# Paul... Passive aggressive in Philemon?



## Stope (Apr 14, 2017)

It appears, from my worldview, that Paul is being passive aggressive with Philemon to receive Onesimus (I could force you, but... You owe me your own self...)...

That said, if he WAS being passive aggressive (and passive aggressive is a sin/wrong), then does that not also call into question Paul as a person/human who has sin? And then, how do we know his sin didnt creep in? In other words:

Does the sinful nature of Paul/NT writers creep in and distort the books they wrote?


----------



## SolaScriptura (Apr 14, 2017)

Or maybe Paul is simply being tactful. He seems to be speaking in a way that a superior speaking to an inferior does when he could command, but instead he wants to give the person an opportunity to do the right thing of their own accord.

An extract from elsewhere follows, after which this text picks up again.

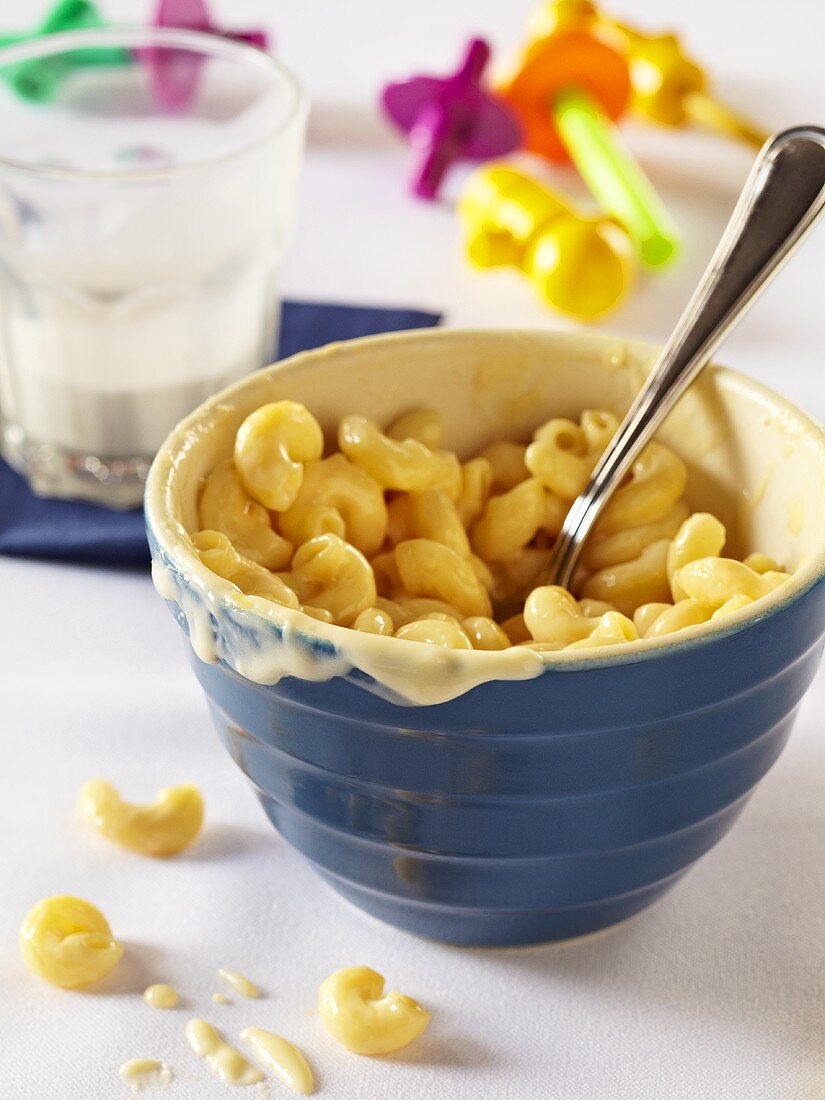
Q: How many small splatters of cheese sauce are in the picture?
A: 6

Passive aggressive comes into play in relationships when the person doesn't come out and tell you what they want you to do. (That's why it is called "passive.") But, as you note, Paul explicitly tells Philemon what he would like to happen, but he stops short of a command. Paul, stating what he wants to happen, is NOT being passive aggressive.

Reactions: Like 4


----------



## Frosty (Apr 14, 2017)

I would first be interested to see how the OP defines "passive aggressive".


----------



## Ask Mr. Religion (Apr 14, 2017)

Stope said:


> Does the sinful nature of Paul/NT writers creep in and distort the books they wrote?


Such a conclusion, _distortion of Holy Writ by sin_, would undermine the plenary inspiration of Scripture. It would imply the penmen were not prevented from error by the superintendence of God the Holy Spirit. It is a view contrary to our Confessions.

WCF 1.8
"...*being immediately inspired by God*, and, by His singular care and providence, *kept pure in all ages*, are therefore authentical..."

Reactions: Like 2 | Informative 1


----------



## Stope (Apr 14, 2017)

Frosty said:


> I would first be interested to see how the OP defines "passive aggressive".


I take back using Passive Aggressive, instead I use manipulative. And when I say that I mean that Paul is sort of saying what he wants, and asserts he could force it, however he at the same time says Philemon doenst have to - but it APPEARS that Paul is kind of being manipulative...

But, my bigger question is:
Does the sinful nature of Paul/NT writers creep in and distort the books they wrote?


----------



## Stope (Apr 14, 2017)

Ask Mr. Religion said:


> Such a conclusion, _distortion of Holy Writ by sin_, would undermine the plenary inspiration of Scripture. It would imply the penmen were not prevented from error by the superintendence of God the Holy Spirit. It is a view contrary to our Confessions.
> 
> WCF 1.8
> "...*being immediately inspired by God*, and, by His singular care and providence, *kept pure in all ages*, are therefore authentical..."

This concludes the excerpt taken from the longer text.